Sérgio Aníbal e Cristina Ferreira, in Jornal Público
O crédito malparado das empresas junto da banca poderá quase triplicar como consequência da crise financeira e do abrandamento económico, afectando o equilíbrio do sistema financeiro nacional, avisa o FMI na sua última análise à economia portuguesa.
No relatório ontem publicado, o FMI diz que a análise que fizeram à contas das empresas "sugere que a redução dos lucros e a subida das taxas de juro podem quase triplicar o valor actual do crédito malparado empresarial".
O impacto de um cenário deste tipo para o sector bancário é preocupante, mas, diz o Fundo, ainda controlável. "Os lucros dos bancos, as suas provisões e os níveis de capital existentes devem garantir uma almofada suficiente para absorver este choque, mas alguns bancos podem vir a precisar de reforçar as suas posições de capital", diz o relatório.
Esta é aliás a imagem global do FMI sobre o sistema financeiro português: o sector está saudável, mas as vulnerabilidades estão a aumentar. Entre elas, é destacada a dependência do financiamento nos mercados internacionais, o que, segundo o Fundo, "aumenta os riscos de liquidez".
O relatório assinala ainda que "as autoridades portuguesas estão cientes das vulnerabilidades e têm sido pró-activas a enfrentá-las". Afirma em particular que "os bancos com rácios de capital débeis foram fortemente encorajados a aumentar capital" e que, para resolver os problemas de liquidez, foi recomendado aos bancos que aumentassem o número de activos que podem usar como colateral para acederem aos empréstimos do banco central. Além disso, garante o FMI, "o Banco de Portugal aumentou o nível de monitorização das posições e dos planos dos bancos para enfrentarem potenciais faltas de liquidez".
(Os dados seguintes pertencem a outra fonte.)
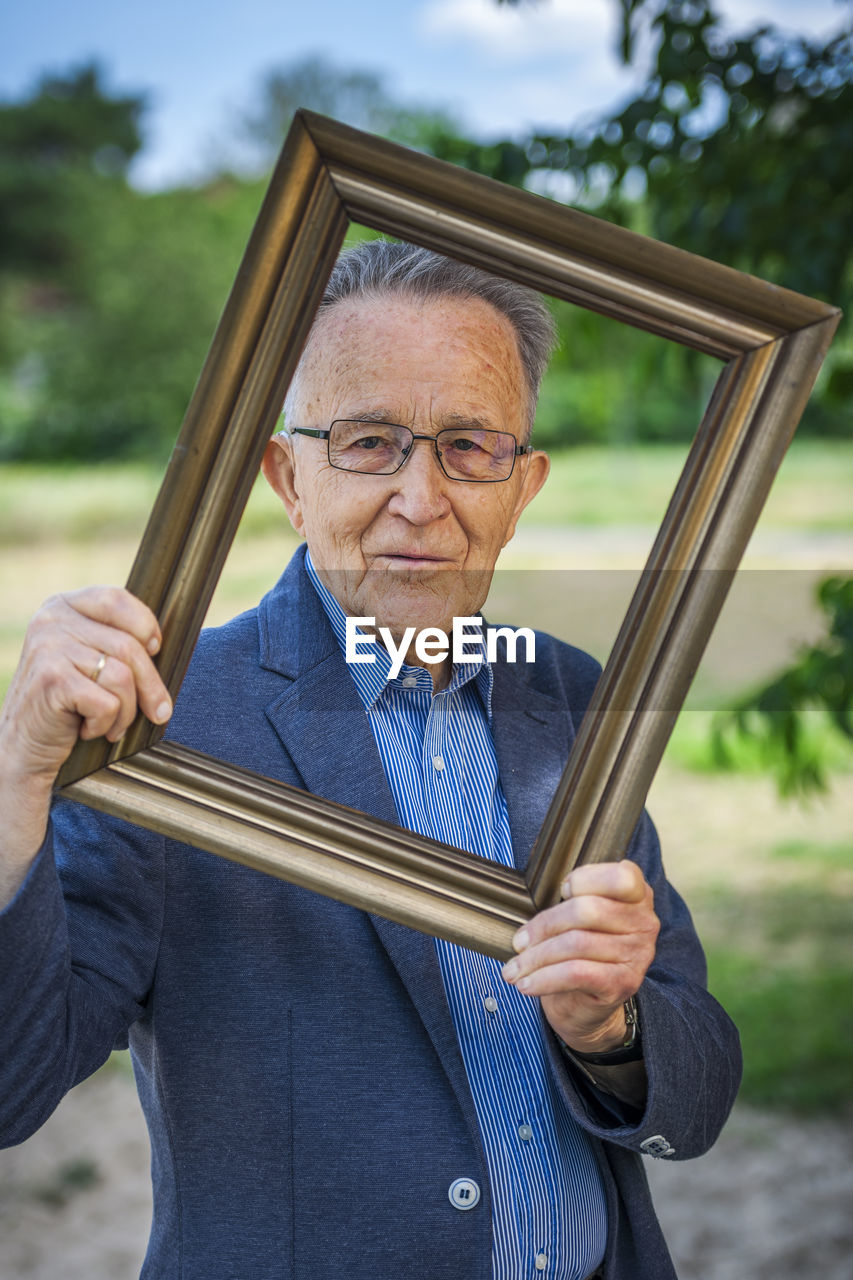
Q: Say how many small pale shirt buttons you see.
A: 5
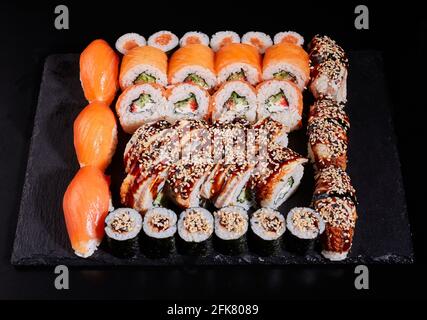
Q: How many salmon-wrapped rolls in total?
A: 8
A partir do momento em que rebentou a crise, o Banco de Portugal (BdP) reforçou os contactos com os bancos nacionais, de modo a monitorizar dia a dia os seus balanços. Desde aí o diálogo tem sido permanente, com os presidentes dos cinco principais grupos a operar em Portugal (CGD, BCP, BES, BPI e Santander) a serem chamados com frequência à sede do BdP. Nestes encontros o governador Vítor Constâncio envia mensagens e dá a sua leitura dos acontecimentos internacionais, além de solicitar esclarecimentos sobre a situação de cada um dos bancos. Uma iniciativa que tem sido acompanhada de um fluxo de informação permanente.
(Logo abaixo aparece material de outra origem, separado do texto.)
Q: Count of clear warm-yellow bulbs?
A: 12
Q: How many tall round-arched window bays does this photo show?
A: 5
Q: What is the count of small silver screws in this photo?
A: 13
As novas regras do mercado (Basileia II) são mais exigentes em termos de rácios de capital, o que impõe aos bancos maior rigor nos balanços. Estes, por sua vez, recorrem a aumentos de capital, venda de activos e melhoria da gestão no controlo dos custos e dos riscos. No último ano, cinco bancos portugueses (CGD, BCP, BPI, Banif e BPN) foram forçados a avançar com aumentos de capital que no conjunto totalizaram 2,6 mil milhões de euros.
Foi o BES que em 2006 iniciou a era dos aumentos de capital no sector bancário português, com um incremento de 1,4 mil milhões de euros. Fonte oficial do BES disse ao PÚBLICO que não tem "intenção de aumentar o capital social do banco até final do ano". Actualmente o BES tem em curso um plano de reforço do seu capital que envolve, entre outras decisões, a venda de participações (Bradesco, EDP e PT). O BCP já manifestou intenção de largar algumas participações, enquanto o BPI encaixou 360 milhões de euros com a venda de 49 por cento do BFA, e a CGD anunciou esta semana a venda por 390 milhões de euros de acções da REN e da AdP. O banco holandês ING, num relatório sobre o sector financeiro, também chamava a atenção esta semana para a eventualidade de os bancos portugueses poderem ter reforçar o seu capital este ano, mencionando o BCP. Fonte oficial do BCP lembrou que fez já este ano um aumento de capital e duas emissões de dívida, encontrando-se "numa situação de capital confortável". Já o BPI lembra que "não está previsto nem há necessidade" de voltar a reforçar o capital nos próximos tempos.